Fight the Labor Shortage with Upskilling and Reskilling

Warehouse and logistics employees were getting harder to find pre-pandemic, and the COVID-19 outbreak has increased that level of difficulty. Companies across all industries are having a difficult time finding, recruiting and retaining workers in an industry known for requiring long hours on your feet, some heavy lifting and high overall employee turnover.

“Competition for warehouse workers was already stiff before the pandemic. Stores were adding jobs at their warehouses and logistics networks as more customers ordered online,” CNN reports. When the global pandemic drove up ecommerce sales, it added more pressure on retailers to staff up at warehouses.

“Now, retailers are scrambling to add extra warehouse staff as they ramp up for the peak holiday season amid a record number of unfilled jobs,” CNN adds. Citing Korn Ferry statistics, the news outlet says 52% of retailers are facing “significant challenges” hiring warehouse employees right now, and that 33% of the companies surveyed are having an equally hard time staffing their stores.

Of course, at the opposite end of any major disruption lies new opportunities. In this case, companies have a chance to reverse the tide of the labor shortage through upskilling and reskilling. Are you up to the challenge? Read on to find out.

What are Upskilling and Reskilling?

The speed at which jobs are changing—sometimes due to automation and other times due to new business models—means that employees must constantly learn new skills in order to stay relevant and satisfied with their jobs. In many cases, traditional career paths or educational models aren’t enough to satisfy the rapidly evolving demands of the modern workplace. This is where upskilling and reskilling come in.

Upskilling is learning additional skills or enhancing existing abilities, often with the goal of advancement. A retail store clerk or office manager would upskill when transitioning to a management or corporate role, for example. Reskilling, on the other hand, is learning a new set of skills or training for a new role, often with the goal of transitioning to a new job or different industry. A truck driver who wants to become a computer programmer would need to reskill.

Updated Knowledge and Skillsets

Highlighting the value that upskilling and reskilling provide companies and their associates, Ohio News Time says more companies are investing in both because they help employees “perform better with the updated knowledge about their field and the latest developments in their industries.”

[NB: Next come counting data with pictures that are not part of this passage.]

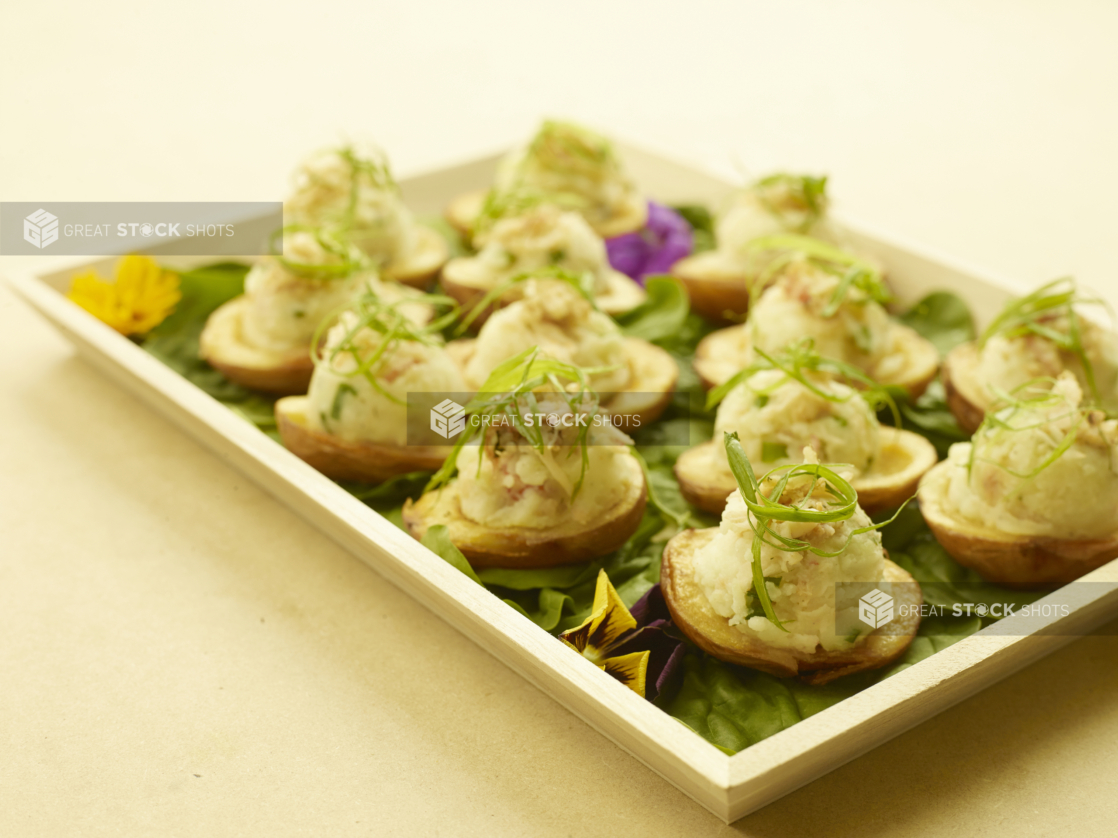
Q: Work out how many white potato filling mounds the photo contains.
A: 13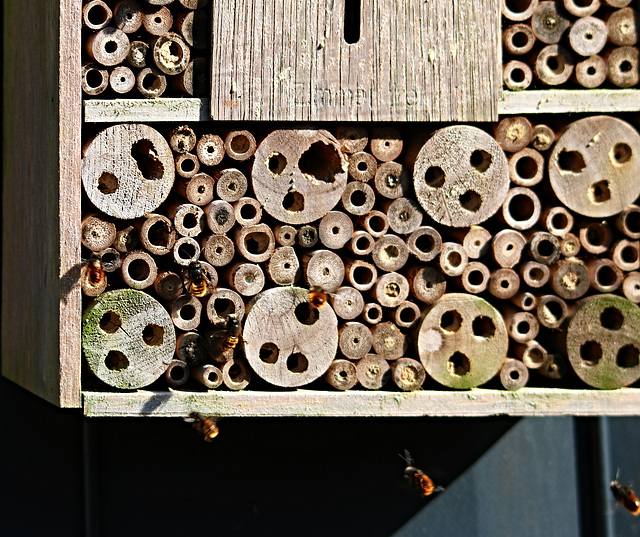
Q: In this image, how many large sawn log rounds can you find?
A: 8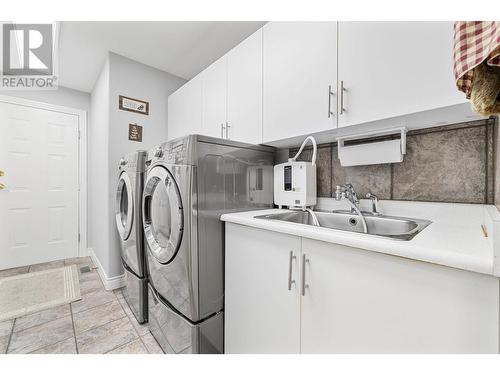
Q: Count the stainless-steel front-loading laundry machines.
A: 2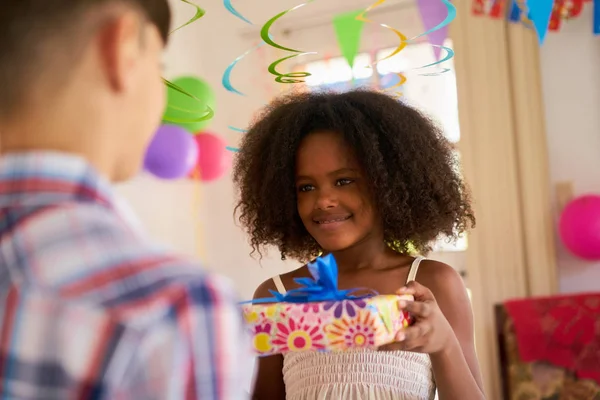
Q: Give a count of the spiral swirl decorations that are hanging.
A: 5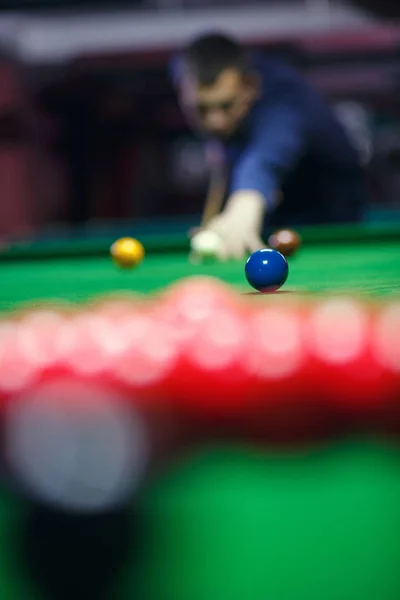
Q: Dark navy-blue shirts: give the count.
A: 1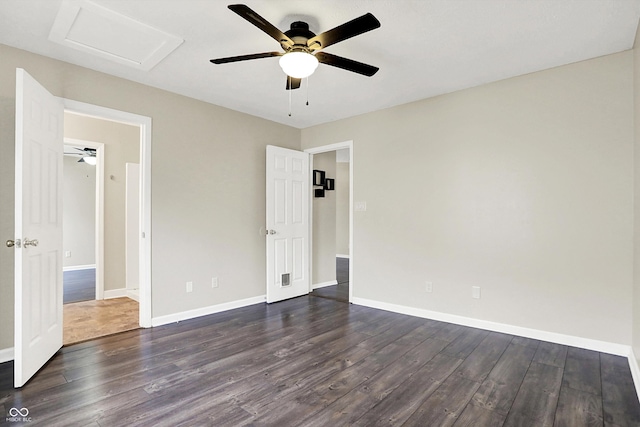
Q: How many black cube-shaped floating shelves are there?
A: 3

“Upskilling creates a positive impact on both organization and staff that can be witnessed through better performance and an increasing number of goals being achieved,” the publication points out. Upskilling and reskilling also help companies promote productivity and bring out the best in their associates; build more self-reliant, confident workforces; and help workers navigate through uncertainty.

“Uncertainty is a crucial reason for companies to invest in upskilling their employees,” Ohio News Time points out. “This includes all the technological advancements, new projects, and reorganizations.”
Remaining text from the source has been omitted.